A client who had a total knee replacement is to be discharged today. Which statement that the client makes indicates a need for further instruction?
- A. When I am walking, I will wear that ugly immobilizer.'
- B. I will sit with my leg elevated.'
- C. I think I understand how to use the continuous passive motion machine.'
- D. I won't put any weight at all on my affected leg.'
Correct Answer: D
Rationale: Total knee replacement typically allows partial weight-bearing with assistance post-surgery; complete non-weight-bearing suggests misunderstanding of mobility instructions.
A client is admitted for removal of a goiter. Which nursing intervention should receive priority during the post-operative period?
- A. Maintaining fluid and electrolyte balance
- B. Assessing the client's airway
- C. Providing needed nutrition and fluids
- D. Providing pain relief with narcotic analgesics
Correct Answer: B
Rationale: A goiter is hyperplasia of the thyroid gland. Removal of a goiter can result in laryngeal spasms and airway occlusion. The other answers are lesser in priority.
The nurse is caring for a 10-year-old client with sickle cell disease who is experiencing an episode of acute pain. Which of the following diversional activities would be appropriate for the nurse to offer the client?

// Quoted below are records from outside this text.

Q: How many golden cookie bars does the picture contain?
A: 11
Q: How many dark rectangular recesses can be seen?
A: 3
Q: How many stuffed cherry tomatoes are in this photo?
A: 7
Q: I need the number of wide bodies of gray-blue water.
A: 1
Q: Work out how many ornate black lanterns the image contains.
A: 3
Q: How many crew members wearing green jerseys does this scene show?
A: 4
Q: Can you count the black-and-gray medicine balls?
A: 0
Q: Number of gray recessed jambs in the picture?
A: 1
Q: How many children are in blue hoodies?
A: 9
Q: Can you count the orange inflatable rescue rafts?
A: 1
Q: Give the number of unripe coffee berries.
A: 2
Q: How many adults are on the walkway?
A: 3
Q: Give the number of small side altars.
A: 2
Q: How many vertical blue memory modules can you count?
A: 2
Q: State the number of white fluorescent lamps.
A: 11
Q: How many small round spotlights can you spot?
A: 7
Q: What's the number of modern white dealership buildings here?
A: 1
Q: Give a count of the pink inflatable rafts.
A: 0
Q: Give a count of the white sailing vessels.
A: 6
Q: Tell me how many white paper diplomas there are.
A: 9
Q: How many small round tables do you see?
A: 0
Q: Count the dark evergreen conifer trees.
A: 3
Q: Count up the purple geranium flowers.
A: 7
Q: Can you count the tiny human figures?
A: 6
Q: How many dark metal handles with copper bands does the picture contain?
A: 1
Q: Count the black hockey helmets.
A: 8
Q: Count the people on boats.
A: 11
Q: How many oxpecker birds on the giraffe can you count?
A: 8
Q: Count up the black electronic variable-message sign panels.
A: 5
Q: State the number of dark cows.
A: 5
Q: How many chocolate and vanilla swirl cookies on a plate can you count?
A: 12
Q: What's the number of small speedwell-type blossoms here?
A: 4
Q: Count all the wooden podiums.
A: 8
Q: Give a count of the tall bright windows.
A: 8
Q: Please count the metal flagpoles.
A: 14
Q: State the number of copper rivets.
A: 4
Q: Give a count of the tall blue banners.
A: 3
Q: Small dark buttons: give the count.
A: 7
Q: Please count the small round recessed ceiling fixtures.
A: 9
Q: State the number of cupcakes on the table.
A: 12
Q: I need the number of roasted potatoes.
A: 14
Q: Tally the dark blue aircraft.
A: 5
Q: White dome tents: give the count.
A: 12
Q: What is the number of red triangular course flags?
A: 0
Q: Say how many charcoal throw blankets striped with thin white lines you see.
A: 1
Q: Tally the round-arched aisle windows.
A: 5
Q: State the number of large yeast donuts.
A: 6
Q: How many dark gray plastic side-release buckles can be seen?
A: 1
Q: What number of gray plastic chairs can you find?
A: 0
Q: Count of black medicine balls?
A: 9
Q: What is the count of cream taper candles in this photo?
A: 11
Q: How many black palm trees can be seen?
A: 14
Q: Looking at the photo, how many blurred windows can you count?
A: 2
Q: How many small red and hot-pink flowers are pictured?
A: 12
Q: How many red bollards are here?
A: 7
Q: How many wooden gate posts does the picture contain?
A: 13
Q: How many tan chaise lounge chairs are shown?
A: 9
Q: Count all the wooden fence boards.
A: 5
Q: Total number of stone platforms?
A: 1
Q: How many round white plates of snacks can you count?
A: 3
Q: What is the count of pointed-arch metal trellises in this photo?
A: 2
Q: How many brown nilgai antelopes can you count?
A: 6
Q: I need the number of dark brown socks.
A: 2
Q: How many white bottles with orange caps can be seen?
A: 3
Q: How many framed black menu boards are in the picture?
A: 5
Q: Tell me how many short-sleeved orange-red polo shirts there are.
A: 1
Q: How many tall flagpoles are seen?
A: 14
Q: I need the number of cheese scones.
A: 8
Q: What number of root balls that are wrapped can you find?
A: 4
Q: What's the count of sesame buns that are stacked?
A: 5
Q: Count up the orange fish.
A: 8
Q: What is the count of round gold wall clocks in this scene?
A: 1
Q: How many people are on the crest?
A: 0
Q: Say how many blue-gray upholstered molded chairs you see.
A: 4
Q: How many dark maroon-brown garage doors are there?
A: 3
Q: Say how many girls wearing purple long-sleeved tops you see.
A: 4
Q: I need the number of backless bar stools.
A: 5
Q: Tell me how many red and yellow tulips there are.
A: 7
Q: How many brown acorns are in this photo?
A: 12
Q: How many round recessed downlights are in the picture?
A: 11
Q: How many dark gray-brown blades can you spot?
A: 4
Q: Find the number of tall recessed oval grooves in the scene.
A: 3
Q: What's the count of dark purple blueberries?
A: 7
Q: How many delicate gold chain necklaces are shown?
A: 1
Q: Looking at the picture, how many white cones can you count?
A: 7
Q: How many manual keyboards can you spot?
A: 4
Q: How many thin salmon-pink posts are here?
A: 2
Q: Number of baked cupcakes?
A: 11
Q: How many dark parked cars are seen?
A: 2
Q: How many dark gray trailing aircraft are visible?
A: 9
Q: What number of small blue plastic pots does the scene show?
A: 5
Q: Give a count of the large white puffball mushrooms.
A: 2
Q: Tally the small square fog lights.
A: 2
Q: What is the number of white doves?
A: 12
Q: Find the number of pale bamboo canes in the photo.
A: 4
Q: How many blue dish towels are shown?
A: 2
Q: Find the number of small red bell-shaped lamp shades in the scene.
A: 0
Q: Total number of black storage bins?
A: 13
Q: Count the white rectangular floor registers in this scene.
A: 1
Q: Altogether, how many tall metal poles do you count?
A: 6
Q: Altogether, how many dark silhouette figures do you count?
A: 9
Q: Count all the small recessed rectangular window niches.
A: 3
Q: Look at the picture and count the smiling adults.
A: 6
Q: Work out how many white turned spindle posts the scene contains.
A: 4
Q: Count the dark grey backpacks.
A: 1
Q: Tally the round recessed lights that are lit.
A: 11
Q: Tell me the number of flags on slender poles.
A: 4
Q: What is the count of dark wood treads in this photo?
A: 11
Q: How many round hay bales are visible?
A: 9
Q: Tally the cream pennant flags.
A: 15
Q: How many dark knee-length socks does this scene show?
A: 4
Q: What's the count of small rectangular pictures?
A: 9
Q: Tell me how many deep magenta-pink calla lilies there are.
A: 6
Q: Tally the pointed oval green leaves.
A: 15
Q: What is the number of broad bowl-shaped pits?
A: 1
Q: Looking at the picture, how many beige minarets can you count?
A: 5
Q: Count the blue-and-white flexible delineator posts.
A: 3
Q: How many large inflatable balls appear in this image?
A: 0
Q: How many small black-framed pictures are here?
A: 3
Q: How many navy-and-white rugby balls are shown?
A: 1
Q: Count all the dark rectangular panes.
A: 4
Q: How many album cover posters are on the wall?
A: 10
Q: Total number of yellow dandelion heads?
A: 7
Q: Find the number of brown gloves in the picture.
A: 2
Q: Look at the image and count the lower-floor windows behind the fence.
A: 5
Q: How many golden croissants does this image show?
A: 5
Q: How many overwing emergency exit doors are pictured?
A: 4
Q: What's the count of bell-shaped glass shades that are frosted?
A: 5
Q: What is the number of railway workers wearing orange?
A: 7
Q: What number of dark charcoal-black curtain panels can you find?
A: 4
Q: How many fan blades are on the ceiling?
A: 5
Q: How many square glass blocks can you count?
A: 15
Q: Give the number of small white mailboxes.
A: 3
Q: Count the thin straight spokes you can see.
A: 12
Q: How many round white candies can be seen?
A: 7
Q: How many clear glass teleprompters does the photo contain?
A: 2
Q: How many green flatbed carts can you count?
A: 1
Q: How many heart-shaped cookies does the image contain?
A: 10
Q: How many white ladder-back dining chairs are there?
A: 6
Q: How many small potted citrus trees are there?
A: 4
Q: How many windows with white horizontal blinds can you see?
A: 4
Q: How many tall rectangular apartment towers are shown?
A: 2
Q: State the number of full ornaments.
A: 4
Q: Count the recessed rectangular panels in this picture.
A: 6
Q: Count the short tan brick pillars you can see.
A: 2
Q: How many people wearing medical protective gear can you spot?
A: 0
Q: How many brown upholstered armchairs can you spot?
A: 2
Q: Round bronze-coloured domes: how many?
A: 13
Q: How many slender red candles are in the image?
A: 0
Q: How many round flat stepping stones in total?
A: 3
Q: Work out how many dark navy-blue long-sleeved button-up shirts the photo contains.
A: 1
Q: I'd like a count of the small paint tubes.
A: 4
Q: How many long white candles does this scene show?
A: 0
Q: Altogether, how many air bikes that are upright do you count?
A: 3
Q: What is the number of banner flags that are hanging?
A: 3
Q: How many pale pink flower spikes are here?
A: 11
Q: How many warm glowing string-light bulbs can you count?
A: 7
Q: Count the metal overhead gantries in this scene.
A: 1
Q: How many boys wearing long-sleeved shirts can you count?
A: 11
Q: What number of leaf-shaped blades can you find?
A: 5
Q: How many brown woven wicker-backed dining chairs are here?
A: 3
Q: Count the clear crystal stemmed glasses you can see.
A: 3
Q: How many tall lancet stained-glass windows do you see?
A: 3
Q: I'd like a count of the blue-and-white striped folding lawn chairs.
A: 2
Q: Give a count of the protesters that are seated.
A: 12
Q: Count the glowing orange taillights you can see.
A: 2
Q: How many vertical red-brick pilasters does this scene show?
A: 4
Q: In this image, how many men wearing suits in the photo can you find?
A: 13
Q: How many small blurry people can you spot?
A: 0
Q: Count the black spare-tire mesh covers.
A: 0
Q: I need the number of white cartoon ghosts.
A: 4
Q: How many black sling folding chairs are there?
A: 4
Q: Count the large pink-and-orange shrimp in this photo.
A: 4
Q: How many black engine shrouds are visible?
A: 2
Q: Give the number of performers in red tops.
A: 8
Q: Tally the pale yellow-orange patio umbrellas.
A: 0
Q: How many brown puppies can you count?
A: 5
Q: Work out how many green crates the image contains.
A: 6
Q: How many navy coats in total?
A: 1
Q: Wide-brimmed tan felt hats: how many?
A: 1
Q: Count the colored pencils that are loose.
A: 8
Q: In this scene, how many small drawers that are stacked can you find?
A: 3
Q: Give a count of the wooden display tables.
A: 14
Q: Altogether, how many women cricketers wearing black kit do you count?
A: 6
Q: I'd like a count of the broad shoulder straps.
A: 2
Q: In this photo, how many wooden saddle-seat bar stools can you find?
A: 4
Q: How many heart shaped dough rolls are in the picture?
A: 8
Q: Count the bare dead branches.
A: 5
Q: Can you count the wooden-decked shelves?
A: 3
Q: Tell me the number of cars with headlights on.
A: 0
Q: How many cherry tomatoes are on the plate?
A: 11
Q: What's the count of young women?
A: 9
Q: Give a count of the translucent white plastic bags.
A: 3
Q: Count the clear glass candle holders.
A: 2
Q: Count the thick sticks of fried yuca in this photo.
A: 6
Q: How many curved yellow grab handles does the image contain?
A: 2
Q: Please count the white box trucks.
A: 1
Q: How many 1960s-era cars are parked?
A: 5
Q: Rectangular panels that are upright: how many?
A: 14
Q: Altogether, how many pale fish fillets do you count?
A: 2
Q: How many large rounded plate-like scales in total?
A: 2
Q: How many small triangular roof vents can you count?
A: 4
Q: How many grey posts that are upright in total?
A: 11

- A. putting together a puzzle in the activity room
- B. reading an age-appropriate book
- C. walking down the unit hallways
- D. playing with finger puppets
Correct Answer: B
Rationale: Reading a book (B) is a calm, stationary activity suitable for pain management. Puzzles (A) may require movement, walking (C) could worsen pain, and puppets (D) may be too childish for a 10-year-old.